By Danie van Zyl, head of guaranteed investments at Sanlam Employee Benefits

Debt is the ‘elephant in the room’ when it comes to retirement outcomes

Urgent intervention is required to cull the ‘ultimate destroyer of retirement fund benefits’, according to Zyl at the recent Batseta winter conference.

Danie van Zyl recently spoke as part of a panel at the winter conference of Batseta, the Council of Retirement Funds for South Africa. According to van Zyl, debt was the noticeable ‘elephant in the room’ when it came to any discussions about retirement outcomes for fund members. It had become a matter of urgency, he stressed, calling for wide-ranging education initiatives to address ‘the ultimate destroyer of members’ retirement benefits’.

Debt the destroyer
Van Zyl was emphatic that it was “… imperative for employers, unions, fund trustees and lending institutions get involved in conversations with members about how high debt levels destroy the long-term benefits of their retirement savings”.  Quoting a focus group study undertaken by Sanlam, he said attitudes towards debt among respondents revealed a disturbing ‘me focus’, with young people in particular using debt as a form of reward.

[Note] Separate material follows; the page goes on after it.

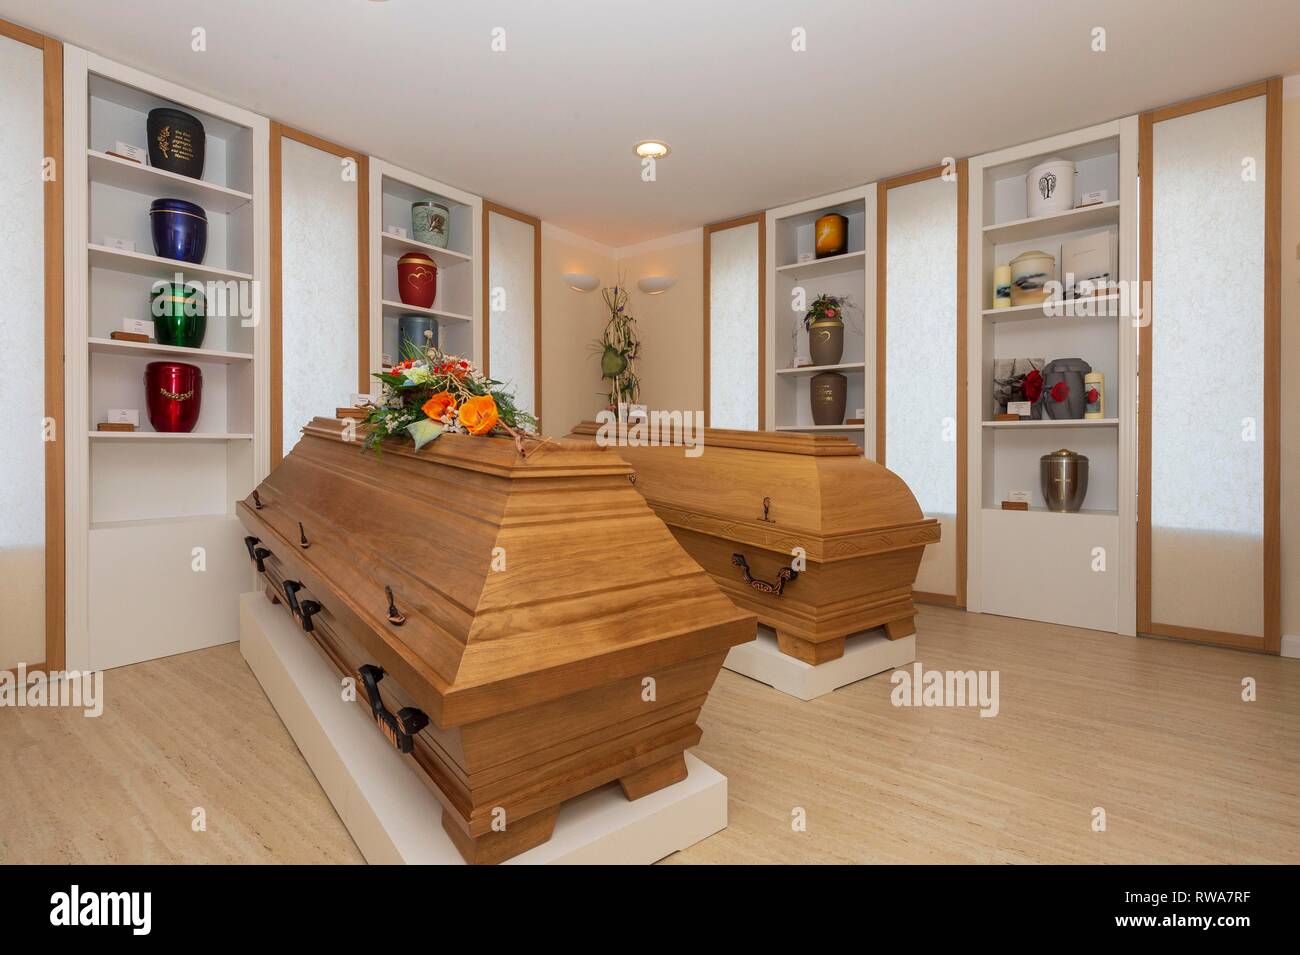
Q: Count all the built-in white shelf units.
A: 4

Spending on credit was typically used to make up a shortfall in income, with all users admitting to holding at least one credit card and multiple store cards to feed this shortfall.

Advice is seen as expensive
To make matters worse, fund members typically find financial advice ‘too expensive’, and few fund members consider long-term investments (outside their compulsory contributions to retirement funds) to be relevant. Younger members are generally wary of investments, such as unit trusts, as they are concerned that they may see the value of their investment decreasing during a market downturn.

Preservation is poor
Other crucial insights were that most people aged between 23 and 35 cashed in their retirement savings when changing jobs, mainly to pay off short-term debt and pay for living expenses, without considering the tax implications. Very few regarded owning a property or servicing a mortgage bond as a priority.

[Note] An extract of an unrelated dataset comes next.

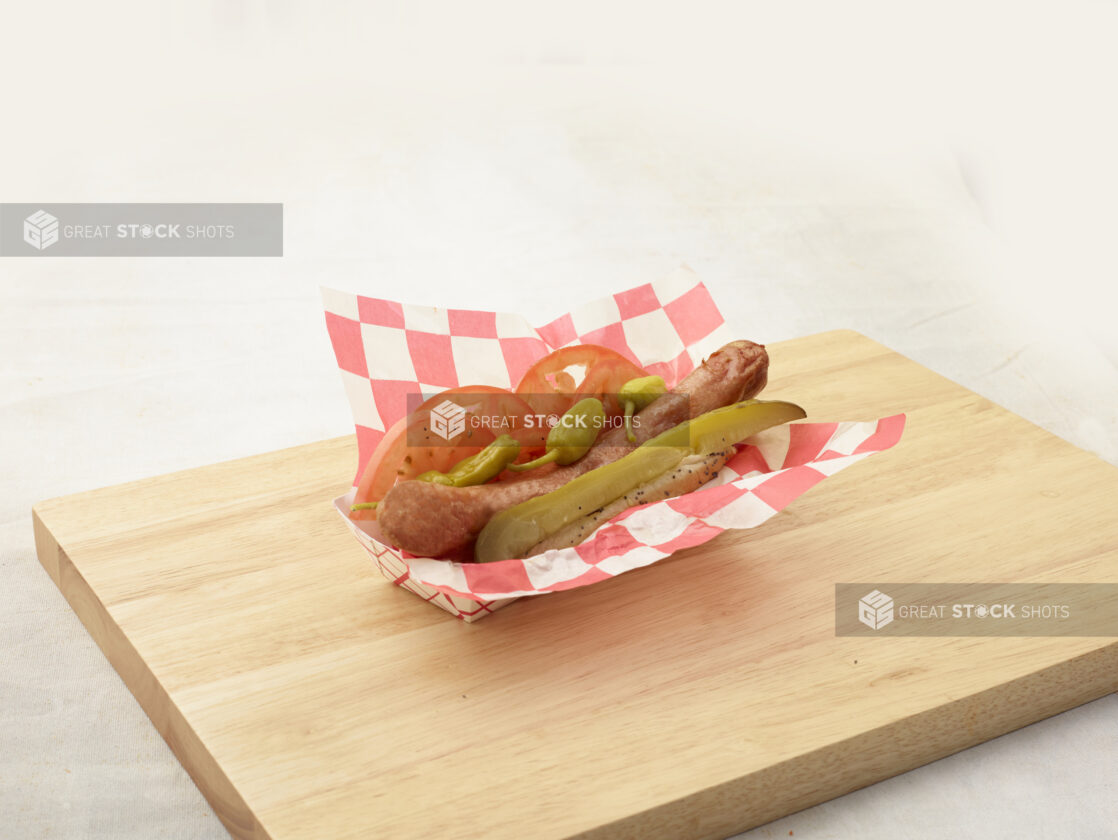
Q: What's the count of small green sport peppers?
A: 3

“Although focus group participants were grateful for the enforced savings courtesy of their retirement fund, they were apathetic about everything from the election of trustees to the level of their contributions. Default options were the standard choice,” Van Zyl concluded. 

The way forward: Changing attitudes is critical
Faced with this alarming knowledge, it was essential that all stakeholders – including trustees and HR departments –   become actively involved in the process of changing attitudes towards savings and debt. Van Zyl noted that many fund members admitted their high levels of debt made them depressed and despondent, which affected their performance at work, yet said they could not help their ‘addiction’.

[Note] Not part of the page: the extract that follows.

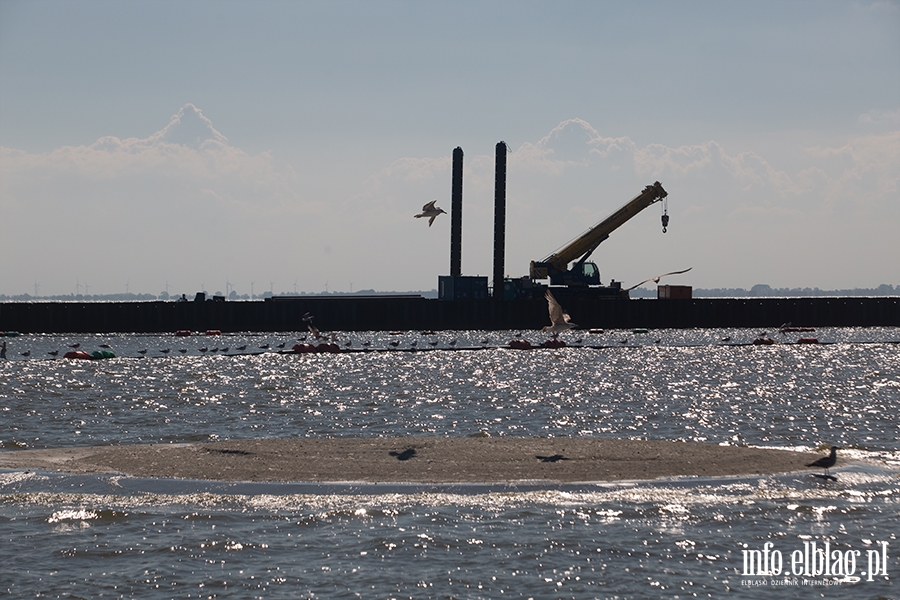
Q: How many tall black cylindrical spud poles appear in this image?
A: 2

It was further mentioned that much of the problem lay outside official credit providers, in the form of loan sharks who sit outside the factory gates, leading many to use debt to pay debt, creating a vicious cycle.  Not surprisingly, the related stress led to absenteeism and other social problems such as crime and even suicide.  However, it was found that not all debt is credit-related. Employers and trustees had to also take into account that employees could fall into arrears on everything from rates, taxes and utility bills to school fees and child maintenance.

The role of the trustee
The provisions of the Pensions Fund Act required trustees to move beyond the mere administration of their funds. Overseeing the financial health of members was integral to the proper management of their contributions and benefits.

Enos Ngutshane, chairperson of the Prasa Provident fund, also commented that employers were in danger of ‘missing a trick’ if they did not collaborate with fund trustees and lending institutions to involve employees in the conversation about how over-indebtedness could have a devastating effect on their long-term financial prospects.

Sustained behavioural and motivational change would be essential for fund members to achieve their long-term retirement objectives.